Our three-phase study, Mapping Effective Mentorship for Rural Community College Students, seeks to provide a comprehensive assessment of the descriptions of mentoring programs at rural-serving community colleges in the United States, to understand these programs from the mentor and mentee perspective, to find practices that are especially responsive to students at these institutions, and to highlight and begin a dialogue with practitioners regarding how these practices can be applied and expanded in other mentoring programs.

Students at rural-serving community colleges often face greater systemic inequities, but extant mentoring models were not devised with this population in mind. Thus, we were particularly interested in programs that took these systematic factors into account, and that supported students to navigate and advocate for themselves within these contexts.

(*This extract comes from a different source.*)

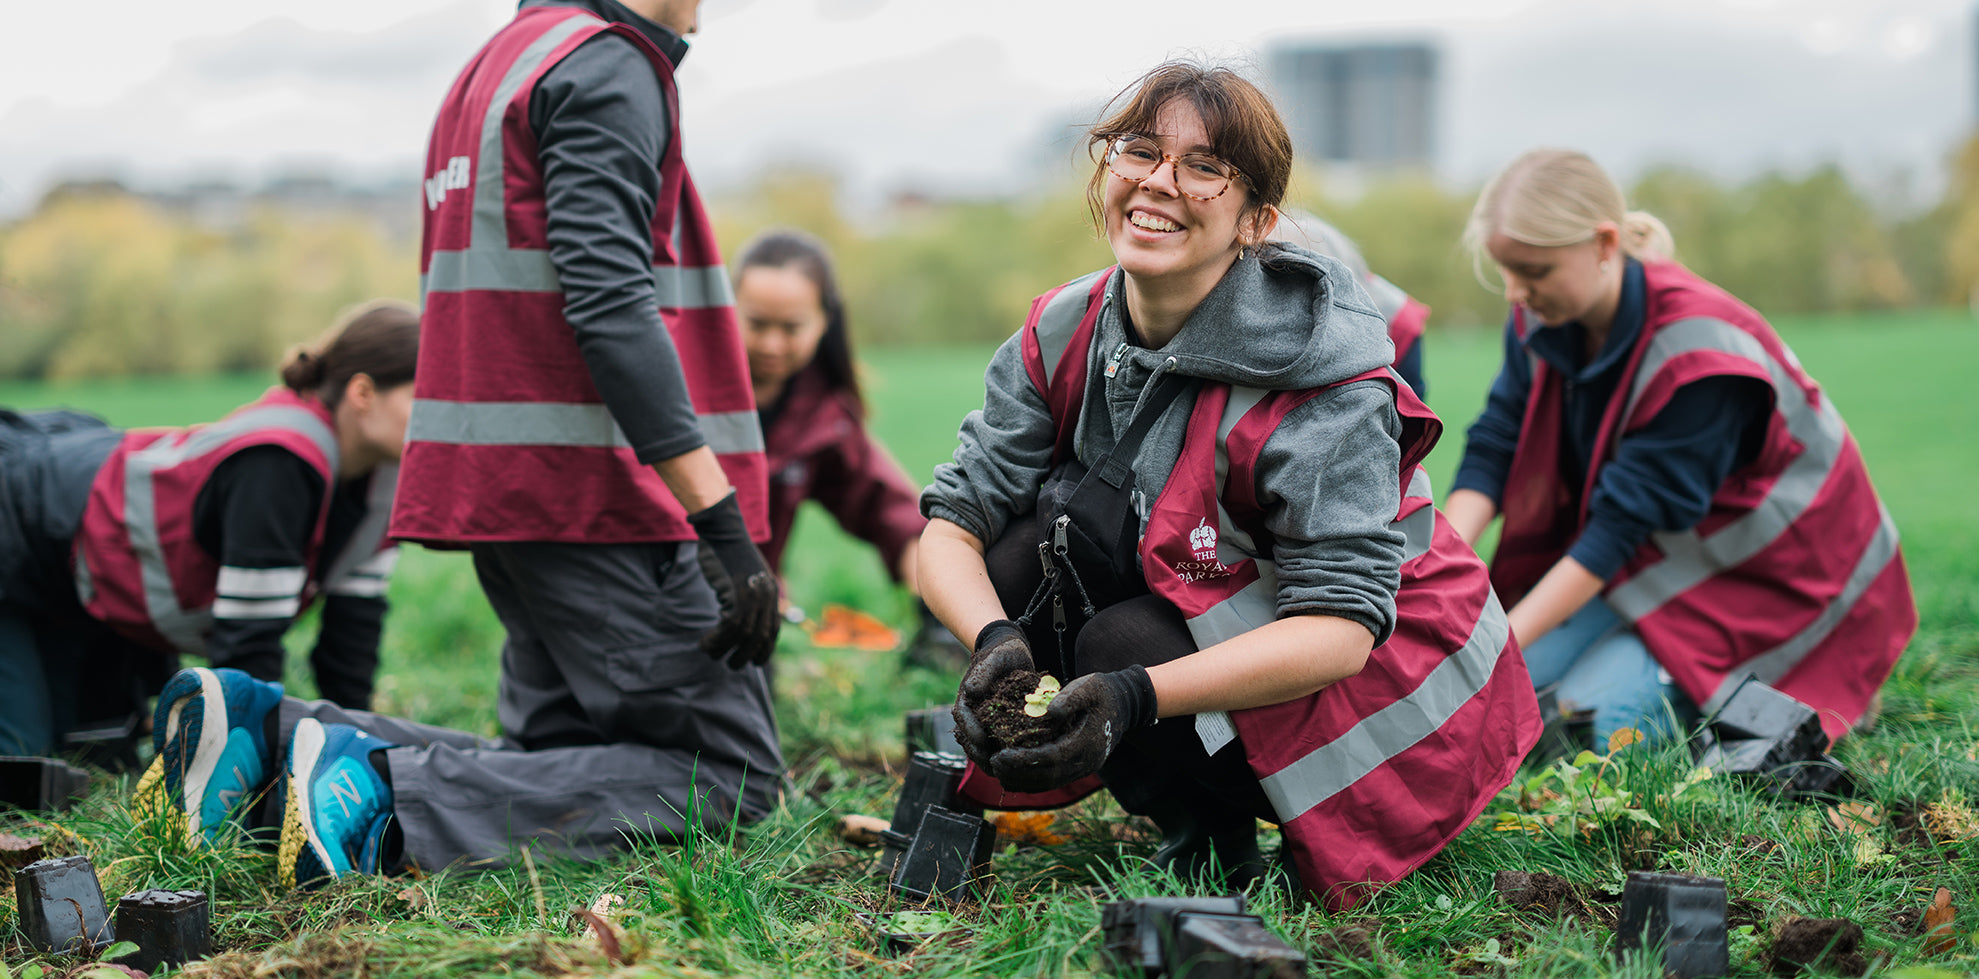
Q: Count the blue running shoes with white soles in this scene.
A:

The 15-minute survey asks about these and other mentoring supports, what could be improved, and what impact the students felt their mentoring experiences had on their academic and career plans. Respondents who have recently departed community college are invited to share their retrospective experiences. Each respondent will receive $10 in the form of a gift card which they will choose from 100+ options via the Tango card system. Respondents who opt in will also be entered in a drawing to win an Apple iPad.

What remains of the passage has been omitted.